_Records provided_
__________

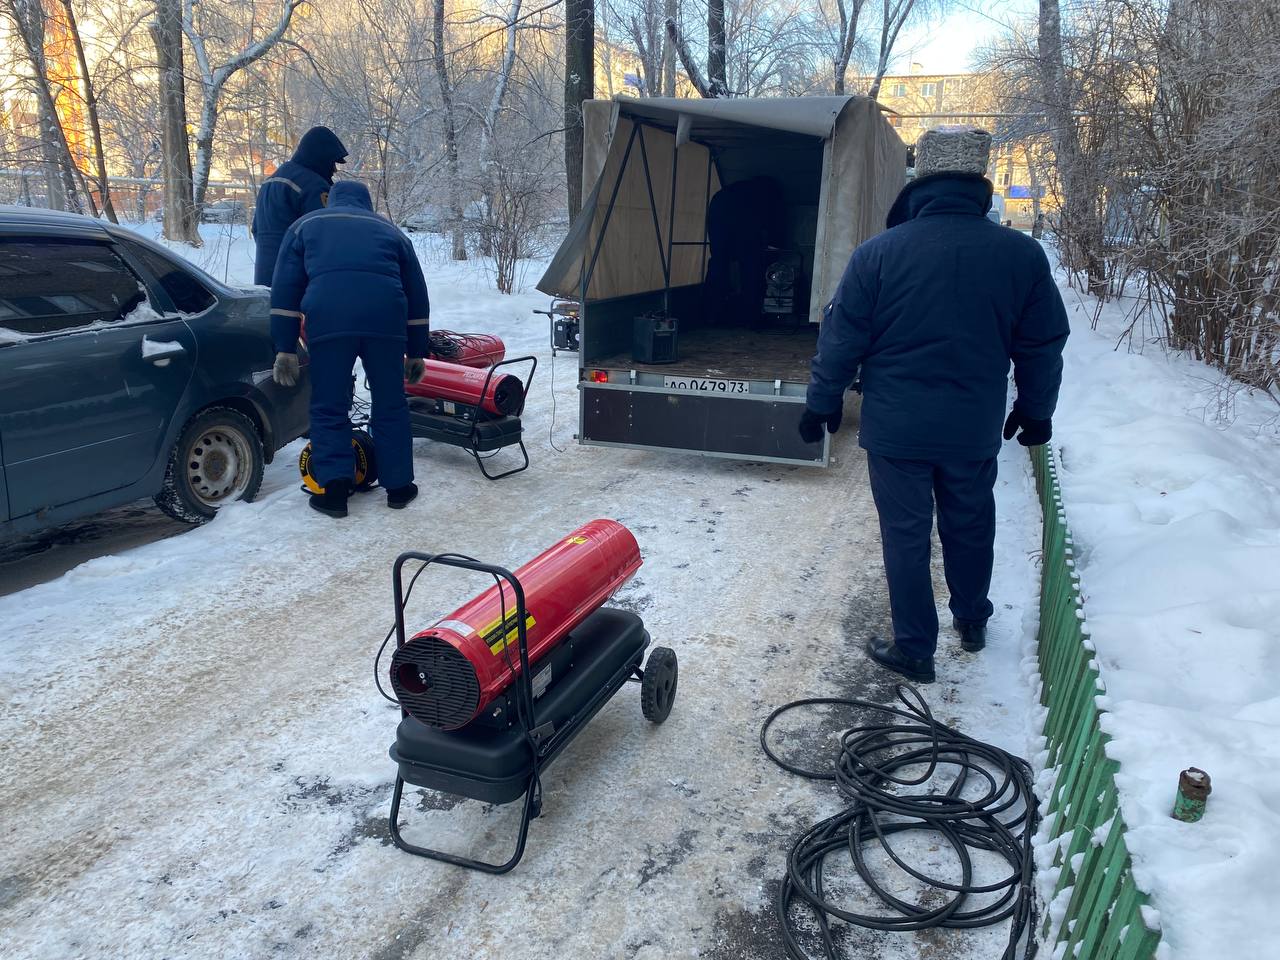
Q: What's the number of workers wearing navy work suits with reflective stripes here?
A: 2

__________

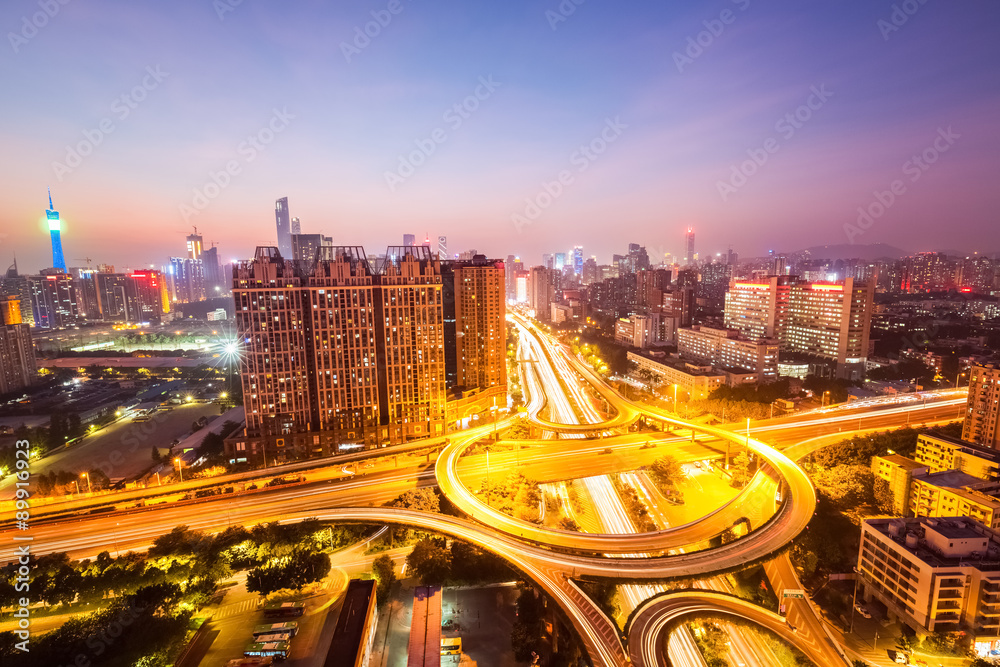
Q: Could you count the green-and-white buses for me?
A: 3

__________

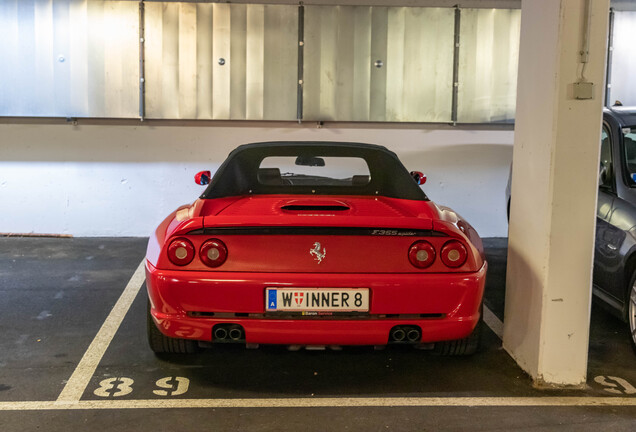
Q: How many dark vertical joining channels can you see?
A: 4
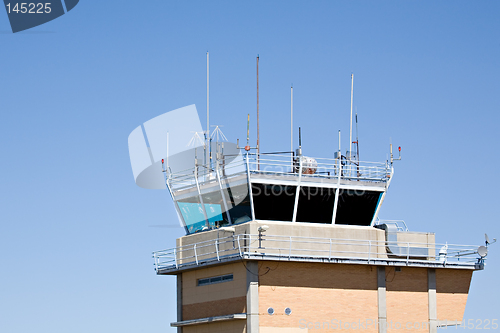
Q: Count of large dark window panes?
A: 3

__________

_Directions_
Every line holding the word "dark" should be copied out of the material.

_Written solution_
Q: How many dark vertical joining channels can you see?
Q: Count of large dark window panes?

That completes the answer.